Where do I need to keep the job file ?

I am setting the job file name in a test-consumer.properties file:

yarn.package.path=file:/home/temptest/samza-job-package-0.7.0-dist.tar.gz



And submitting the job from :

bin/run-job.sh 
--config-factory=org.apache.samza.config.factories.PropertiesConfigFactory 
--config-path=file:/home/bda/nirmal/hello-samza/deploy/samza/config/test-consumer.properties



But that way do I need to keep the job file in both NM and RM machines on the 
same location?



I tried submitting the job several time with different properties in 
yarn-site.xml and now I am getting some strange exception.
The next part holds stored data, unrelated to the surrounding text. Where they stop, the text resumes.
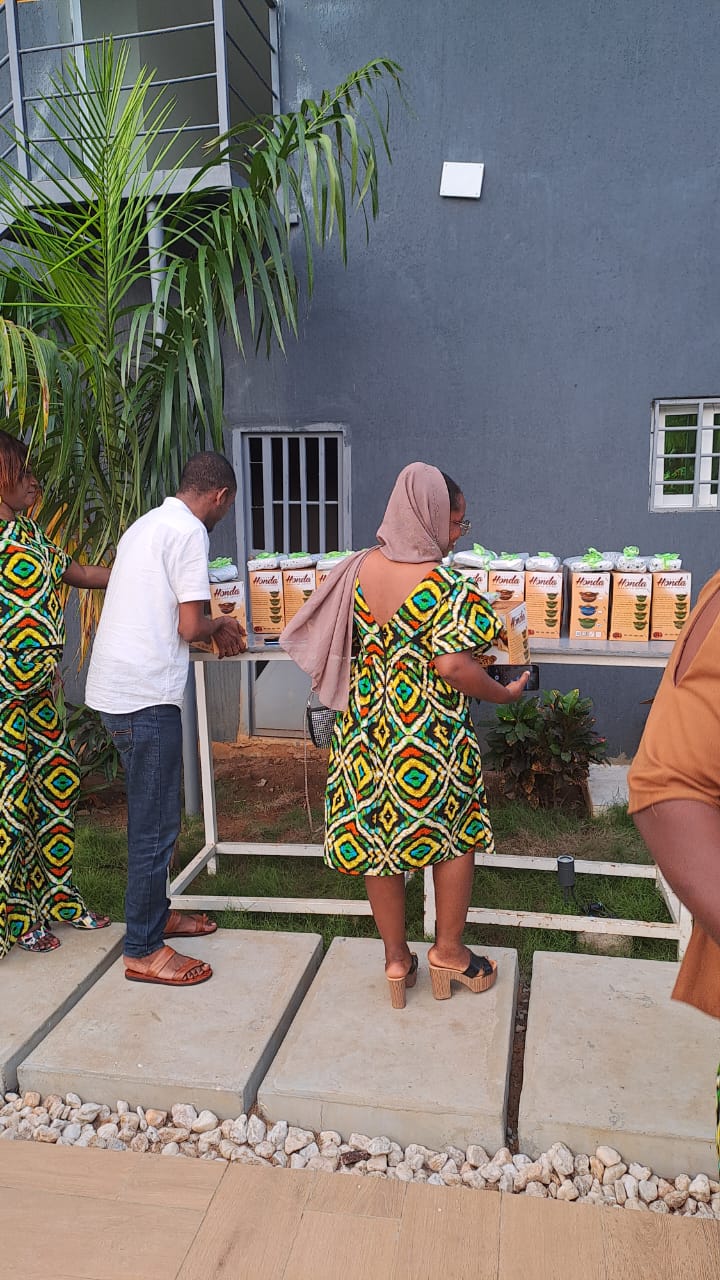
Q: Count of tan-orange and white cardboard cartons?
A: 11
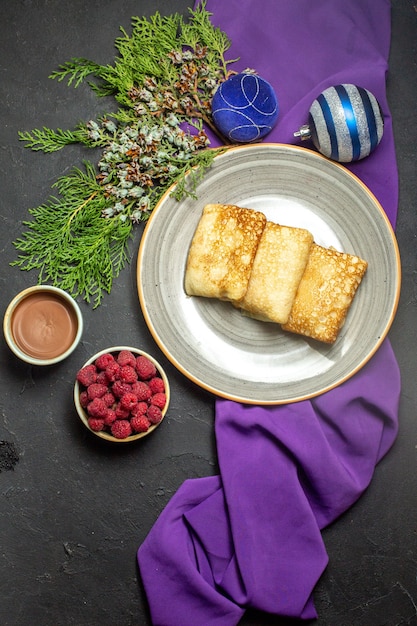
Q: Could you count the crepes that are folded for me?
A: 3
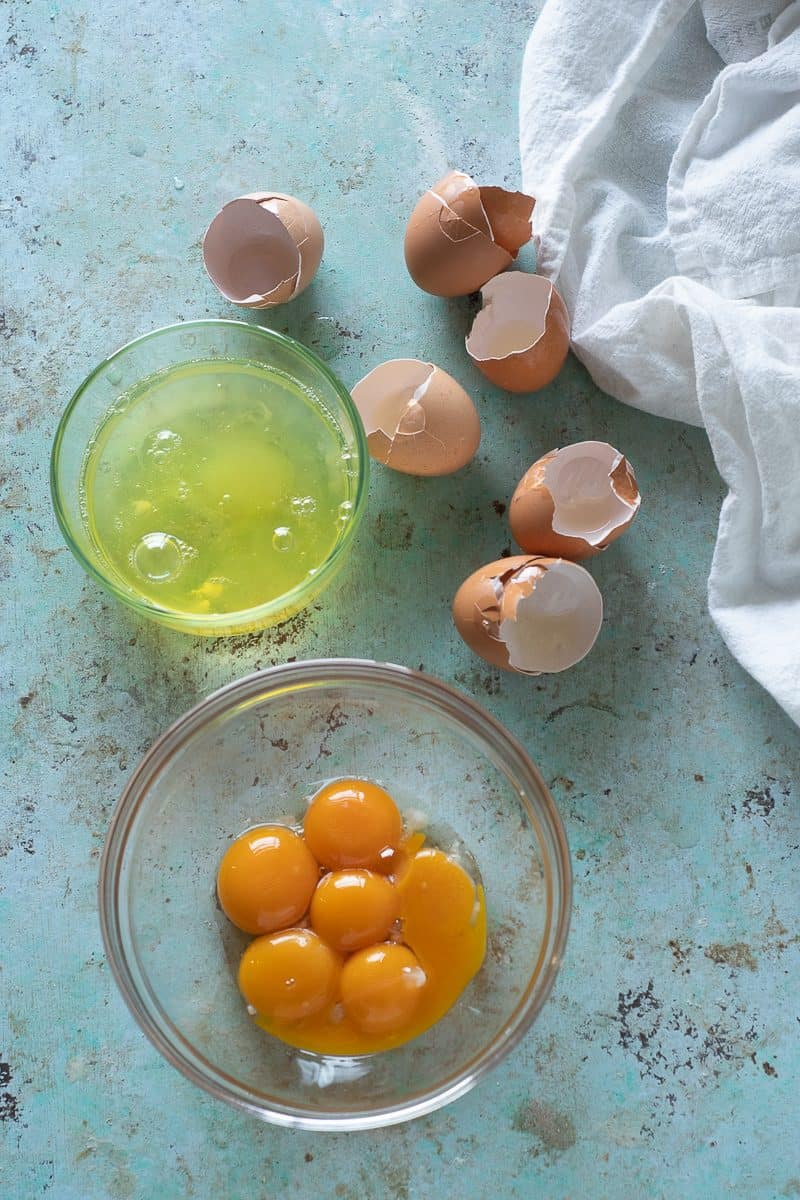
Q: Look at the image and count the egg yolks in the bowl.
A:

This is probably due 
to the different timestamps.



Application application_1383907331443_0002 failed 1 times due to AM Container 
for appattempt_1383907331443_0002_000001 exited with exitCode: -1000 due to: 
RemoteTrace:

java.io.IOException: Resource 
file:/home/temptest/samza-job-package-0.7.0-dist.tar.gz changed on src 
filesystem (expected 1383904942000, was 1382550495000

at org.apache.hadoop.yarn.util.FSDownload.copy(FSDownload.java:178)

at org.apache.hadoop.yarn.util.FSDownload.access$000(FSDownload.java:51)

at org.apache.hadoop.yarn.util.FSDownload$1.run(FSDownload.java:284)

at org.apache.hadoop.yarn.util.FSDownload$1.run(FSDownload.java:282)

at java.security.AccessController.doPrivileged(Native Method)

at javax.security.auth.Subject.doAs(Subject.java:396)

at 
org.apache.hadoop.security.UserGroupInformation.doAs(UserGroupInformation.java:1478)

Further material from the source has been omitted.